- _PROBLEM DETAILS_: Every entry below has to appear again in your reply, word for word, but no picture may.

- _SUPPLIED DATA_:
=======

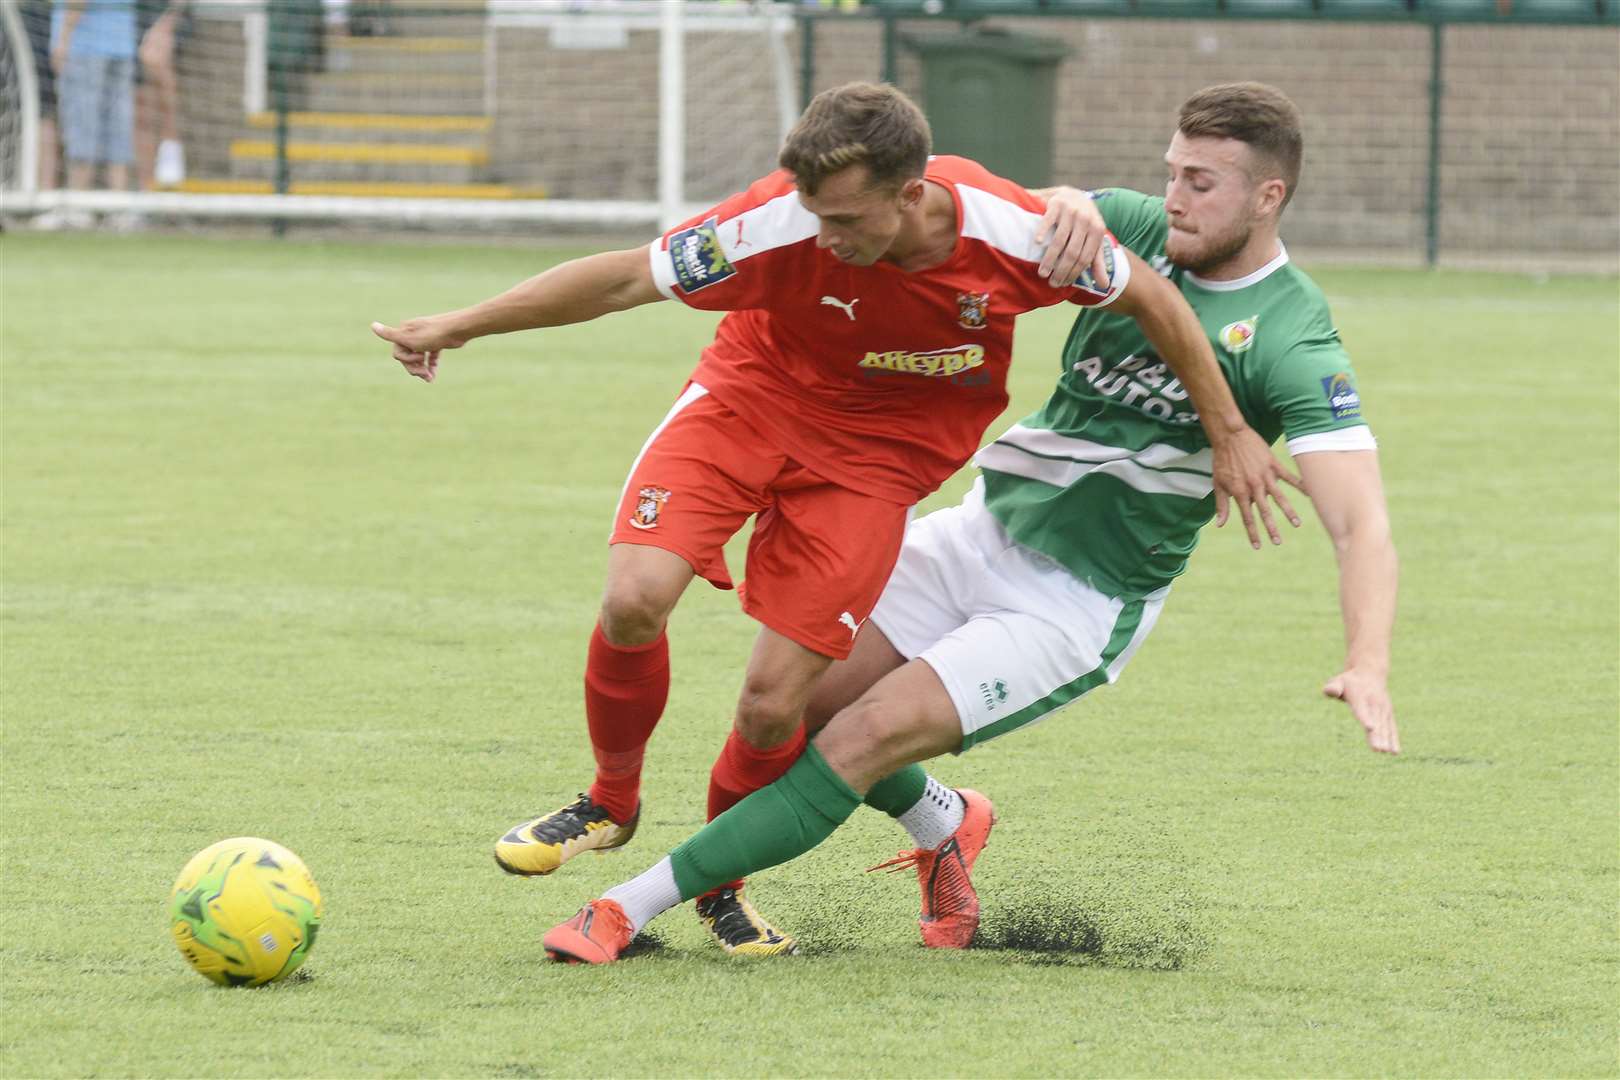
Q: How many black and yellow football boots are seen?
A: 2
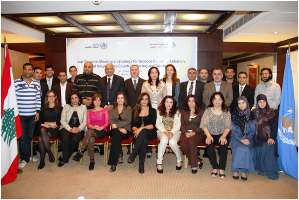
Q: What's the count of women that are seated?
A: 10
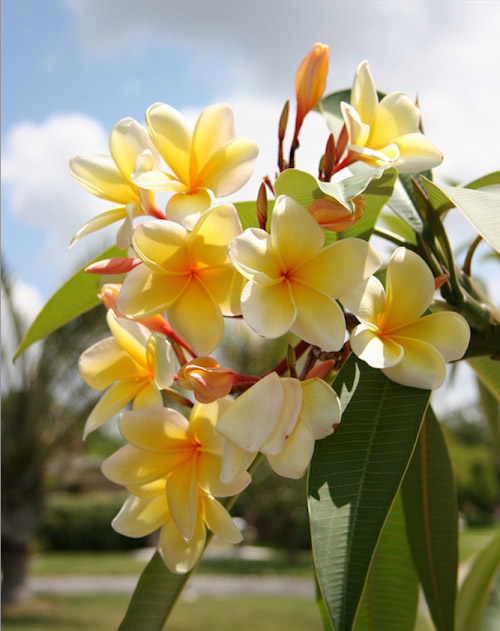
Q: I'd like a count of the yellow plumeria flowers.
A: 10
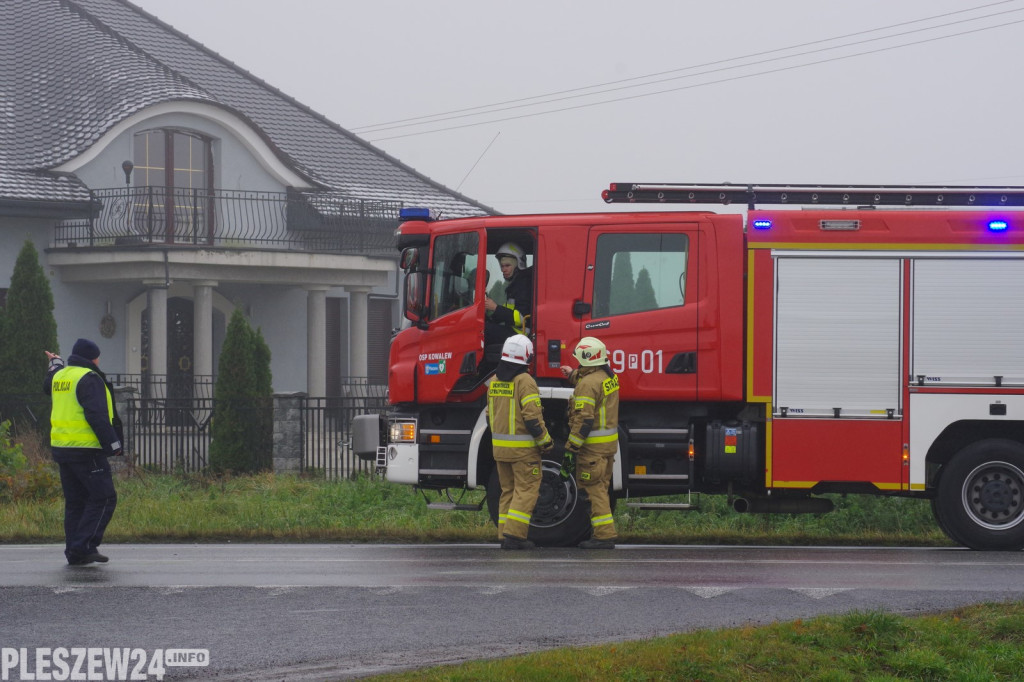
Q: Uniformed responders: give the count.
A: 4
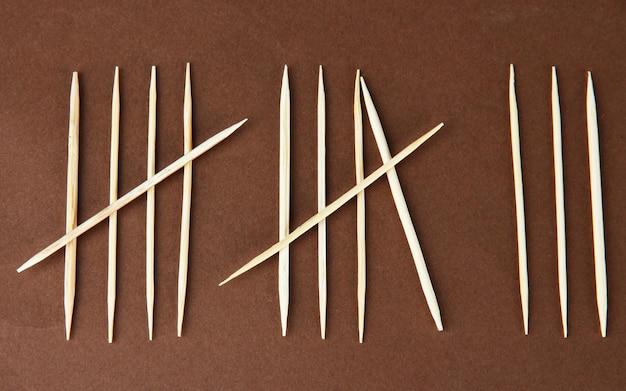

=======

- _TASK ANSWER_:
Q: How many black and yellow football boots are seen?
A: 2
Q: What's the count of women that are seated?
A: 10
Q: I'd like a count of the yellow plumeria flowers.
A: 10
Q: Uniformed responders: give the count.
A: 4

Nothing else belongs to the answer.